MyClass specifies one field (messages), but shouldn't it have at least two? For key and value? What is the key and value in this case?

from typing import Annotated
from typing_extensions import TypedDict

class MyClass(TypedDict):
    messages: Annotated[list, add_messages]
    # messages have the type "list".
    # "add_messages" is some function that appends
    # rather than overwrites messages to list.

Solution

  • TypedDict doesn't define an instance of a dict.
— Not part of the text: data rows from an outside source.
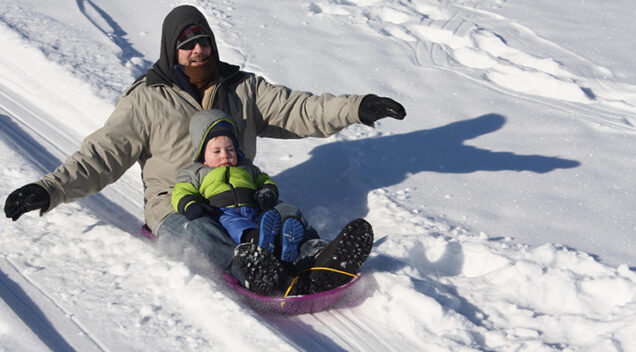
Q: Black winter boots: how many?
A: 2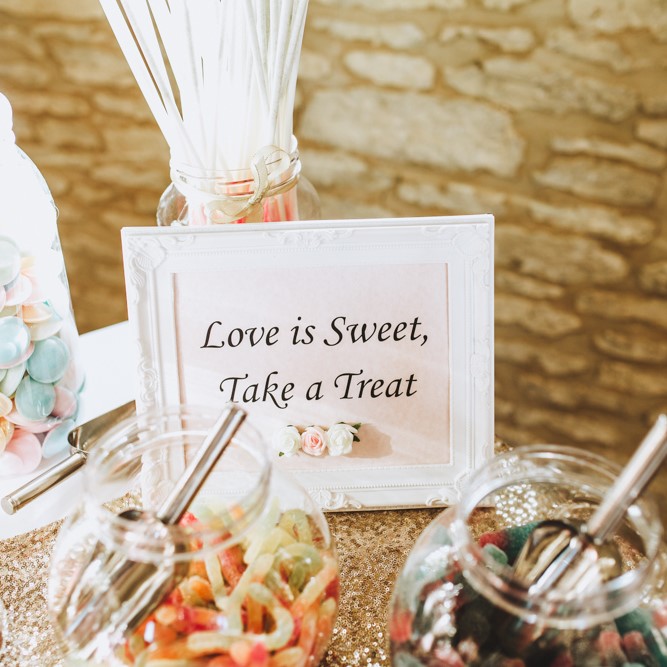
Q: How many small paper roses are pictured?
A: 3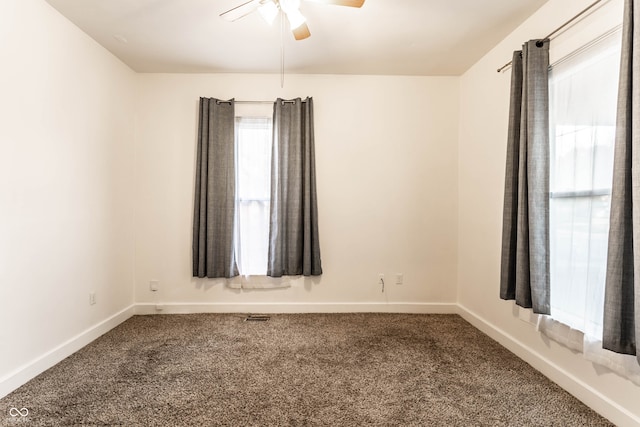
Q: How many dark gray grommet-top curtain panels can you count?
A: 4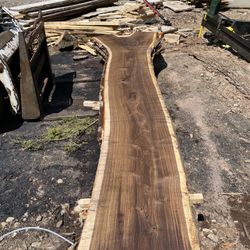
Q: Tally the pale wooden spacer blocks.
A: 3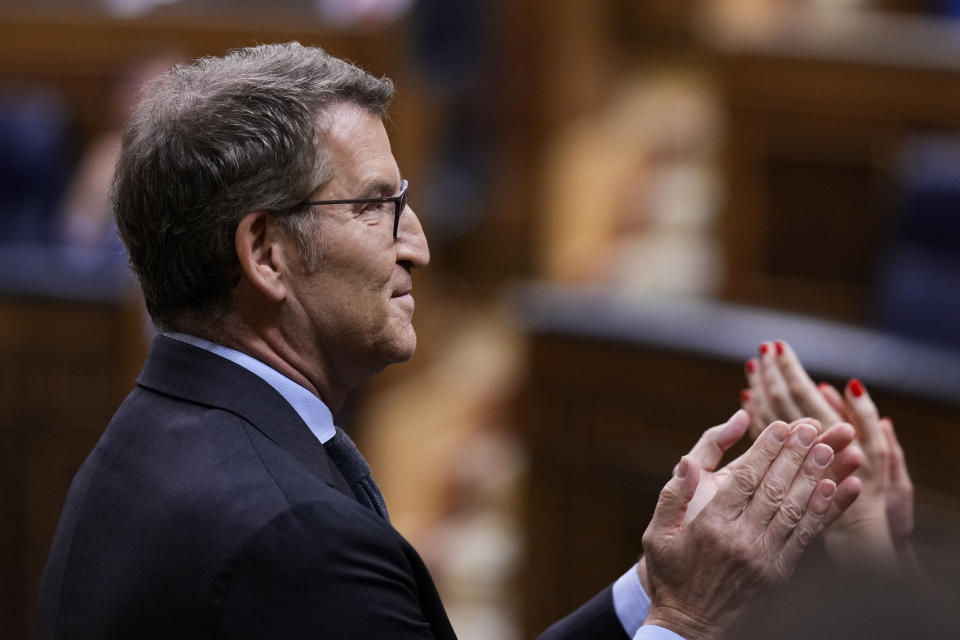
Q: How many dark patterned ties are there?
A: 1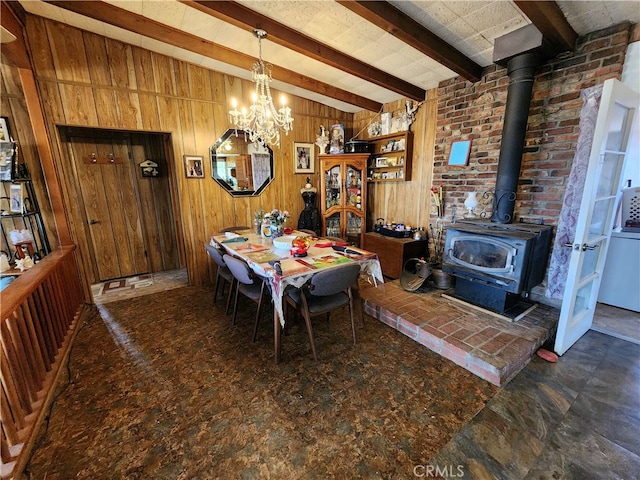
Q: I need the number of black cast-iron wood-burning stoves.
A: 1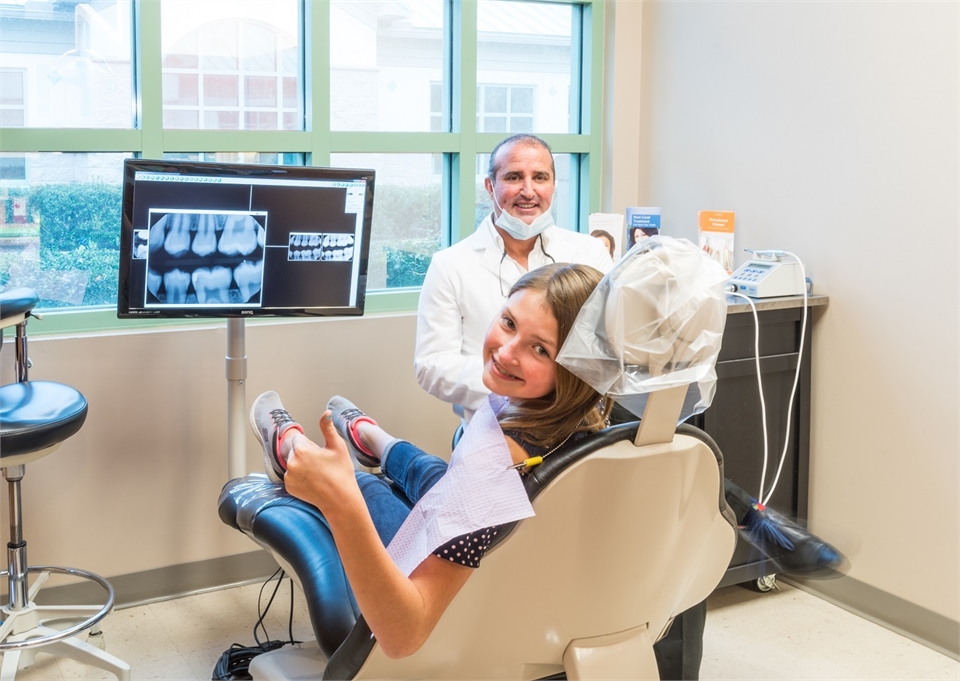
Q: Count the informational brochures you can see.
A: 3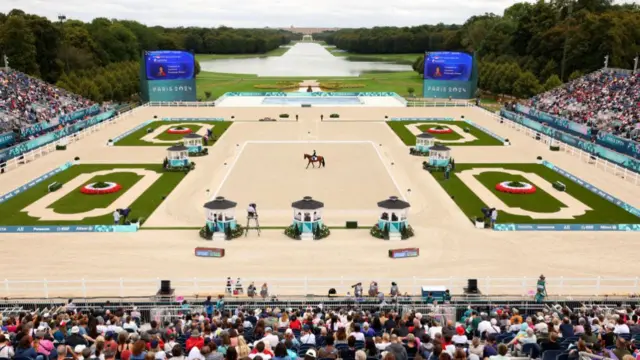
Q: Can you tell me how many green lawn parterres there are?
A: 4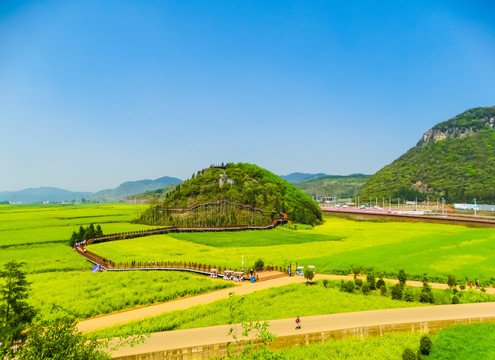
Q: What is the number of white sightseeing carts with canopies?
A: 5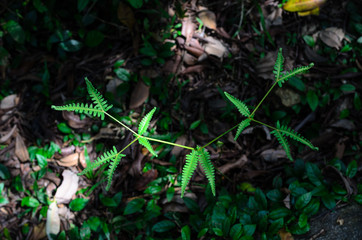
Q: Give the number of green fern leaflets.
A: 14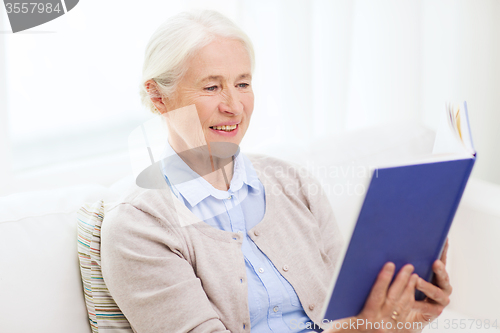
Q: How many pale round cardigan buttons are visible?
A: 3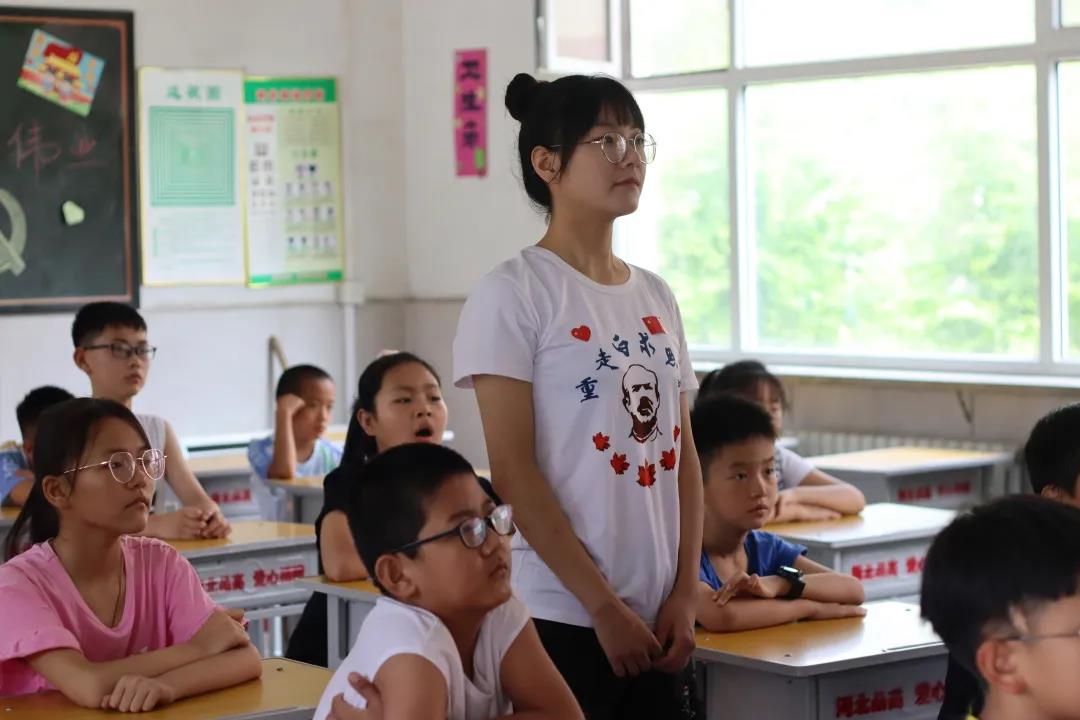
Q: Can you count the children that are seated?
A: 10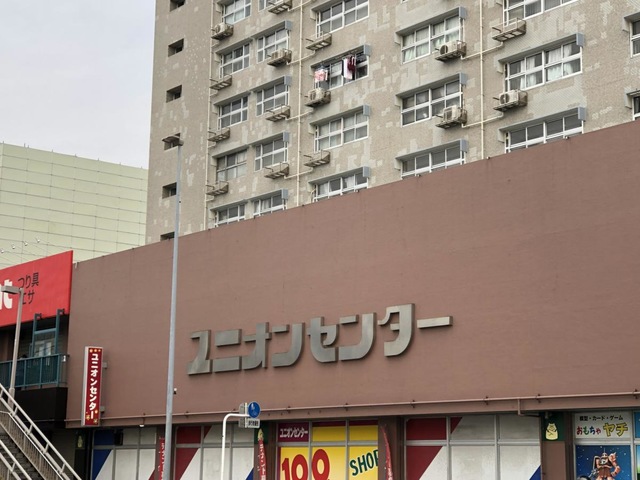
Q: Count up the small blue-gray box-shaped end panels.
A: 12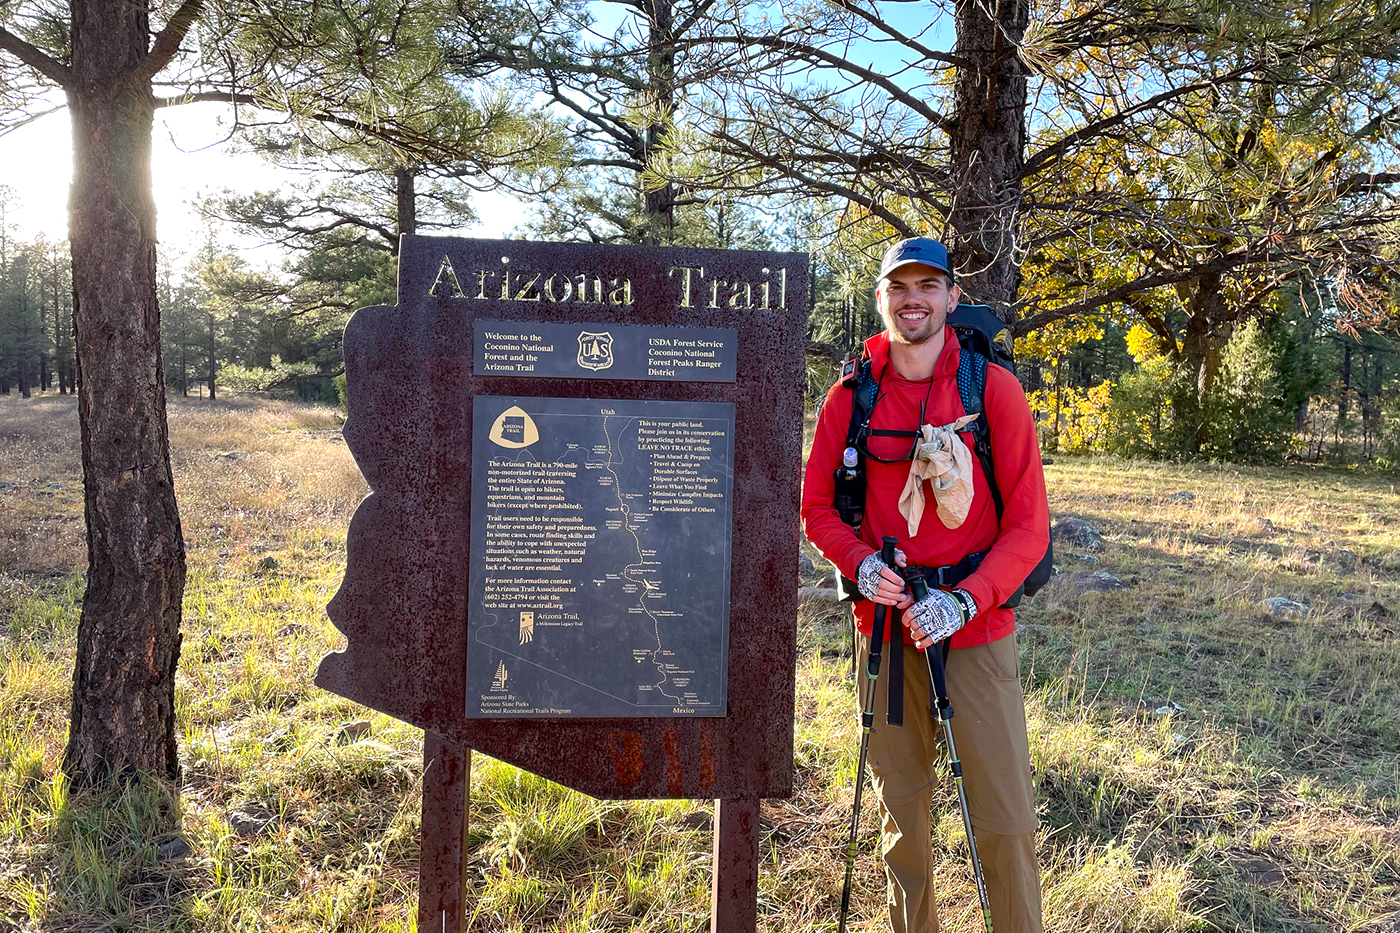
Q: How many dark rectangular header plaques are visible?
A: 1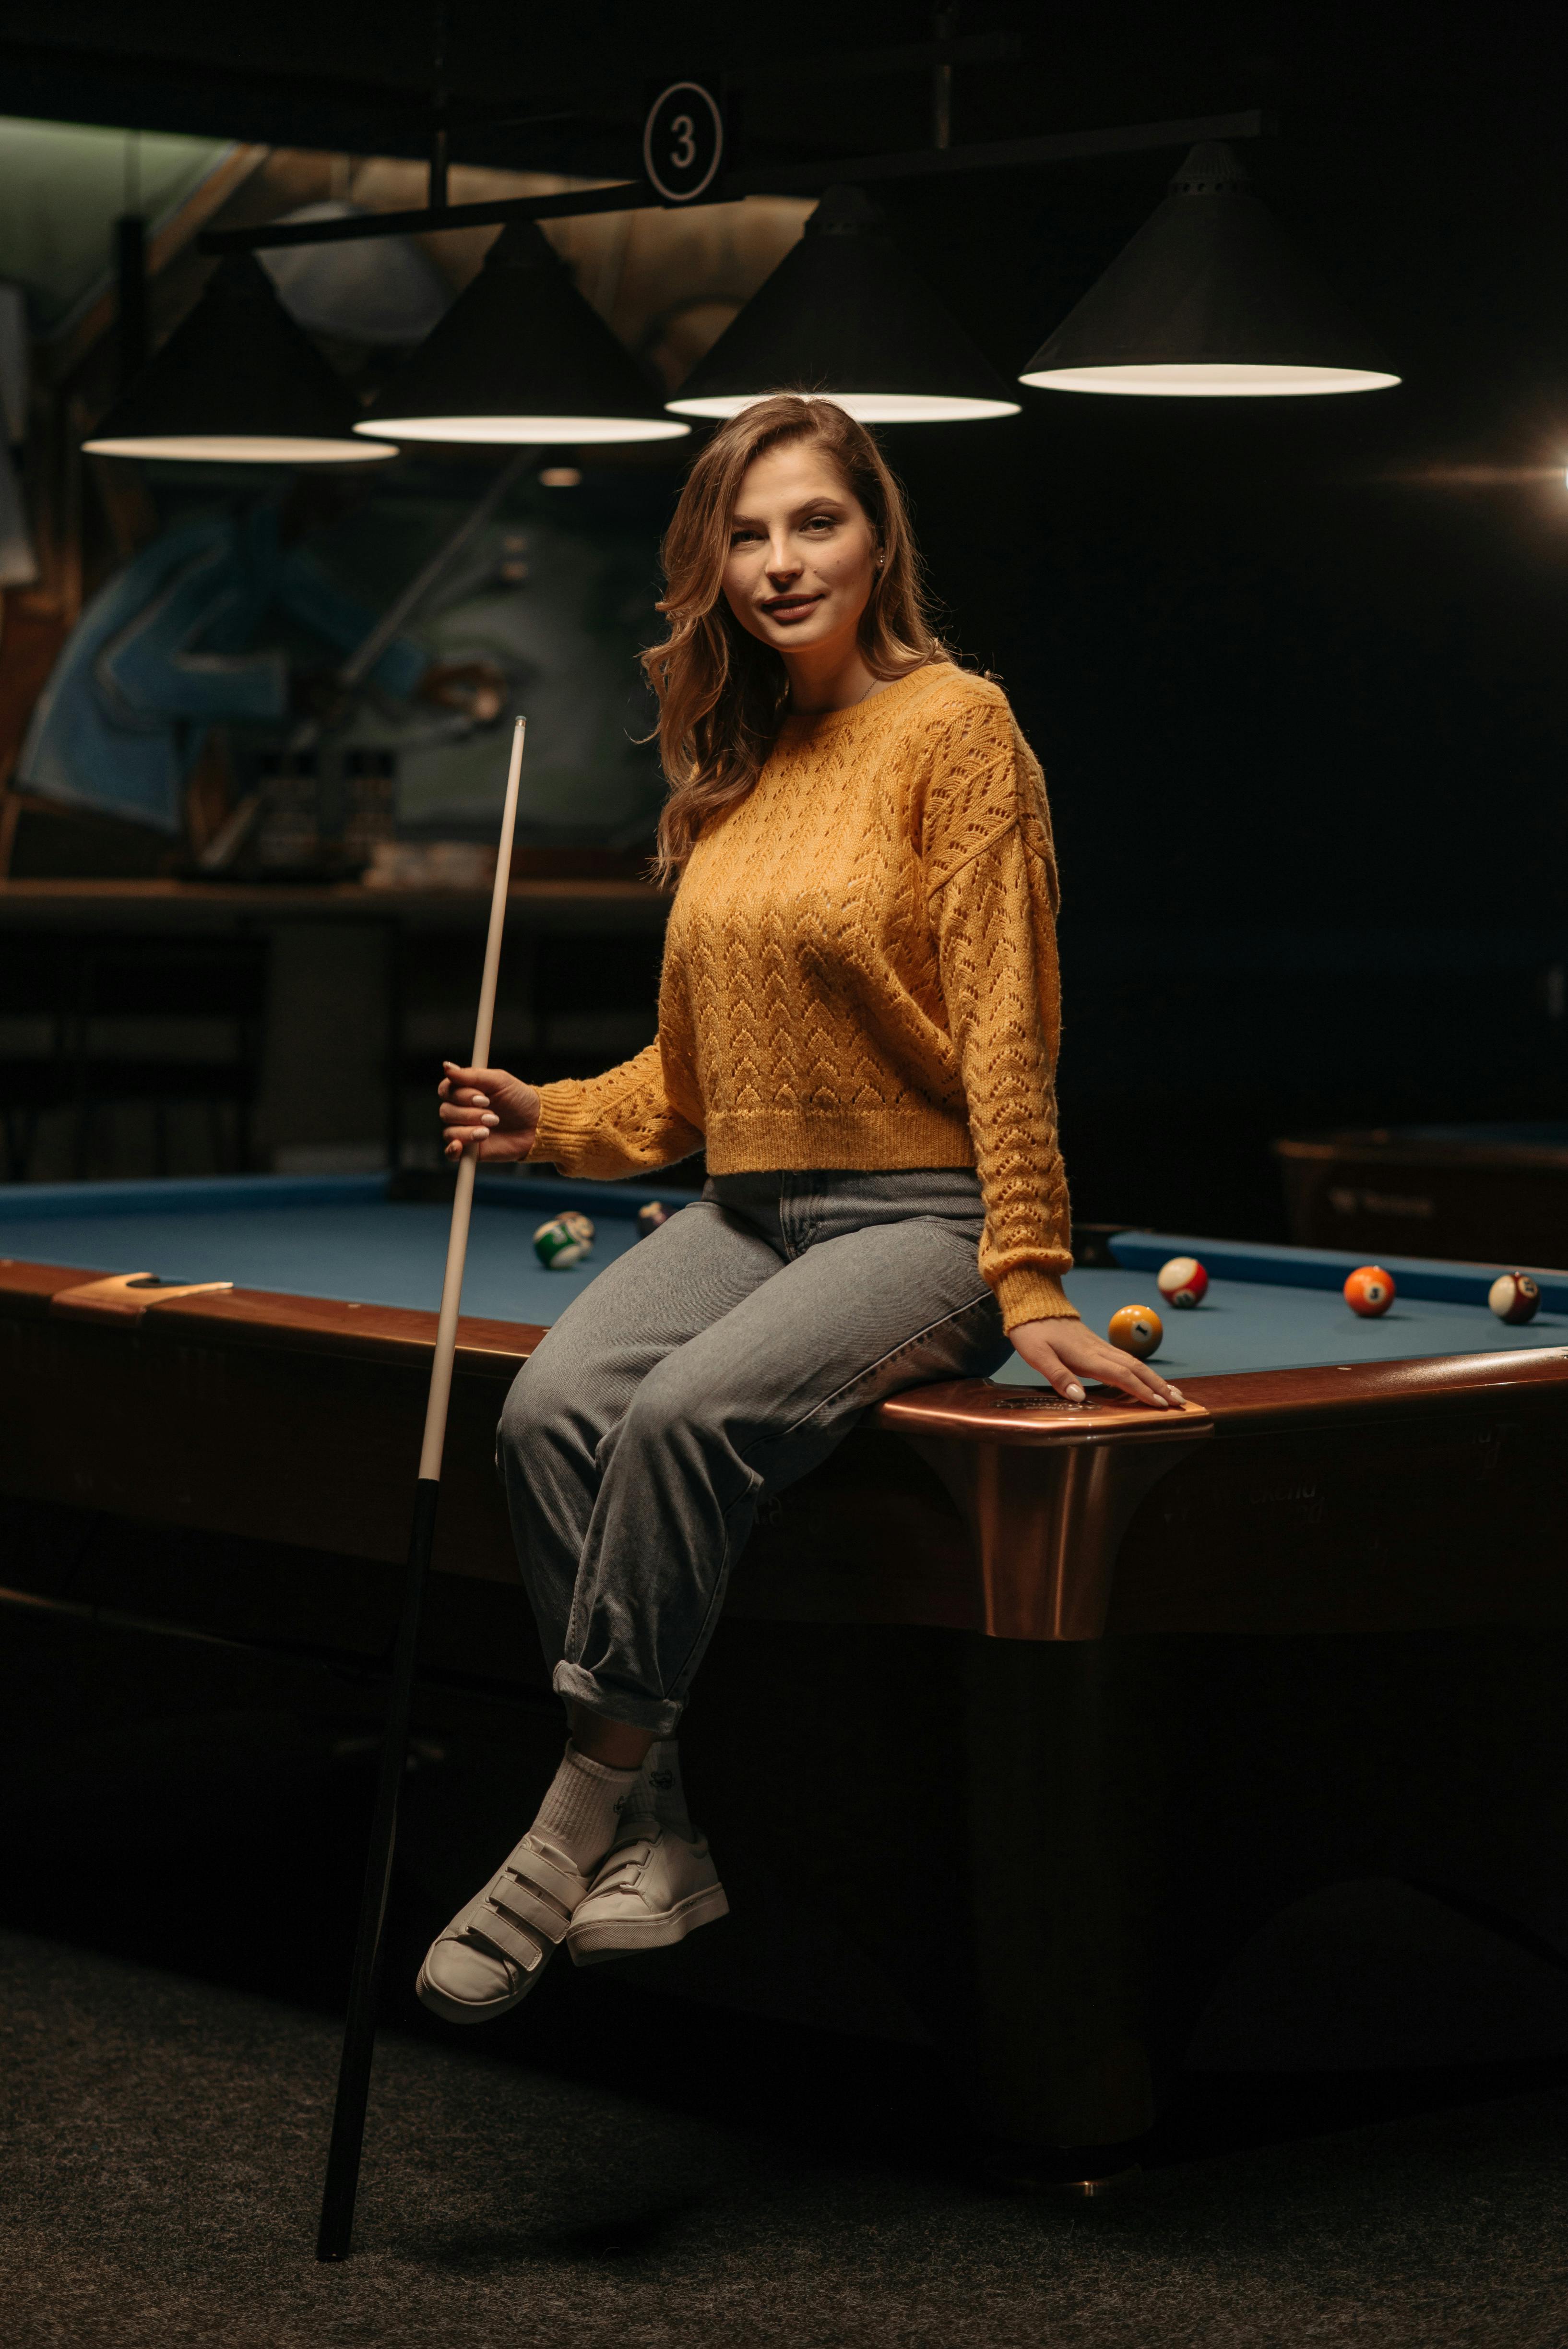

It defines a subtype of dict which has zero or more keys that must be present. (Zero is allowed, but in most cases you'll specify at least one.) There are no values, only type(s) for whatever values are in an instance.

    For example, {'messages': [1,2,3]} is an instance of MyClass. {'foo': [1,2,3]} is not (because MyClass doesn't define a key foo), nor is {'messages': [1,2,3], 'foo': 3} (because MyClass defines only messages as a key, not any additional keys).

    That is, messages itself is the (one and only) key that any instance of MyClass must have. Any such instance can have any value associated with messages, as long as that value has type list.

    • {'messages': []}
    • {'messages': [1]}
    • {'messages': [1,2,3,10]}
    • etc

    are all instances of MyClass.

    If there were two fields, then any instance would need to have both keys present with appropriate values. For example,

    class Foo(TypedDict):
        bar: int
        baz: float
    

    would have instances like {'bar': 3, 'baz': 3.14159}: both bar and baz must be present (with appropriately typed values), and no other keys are allowed.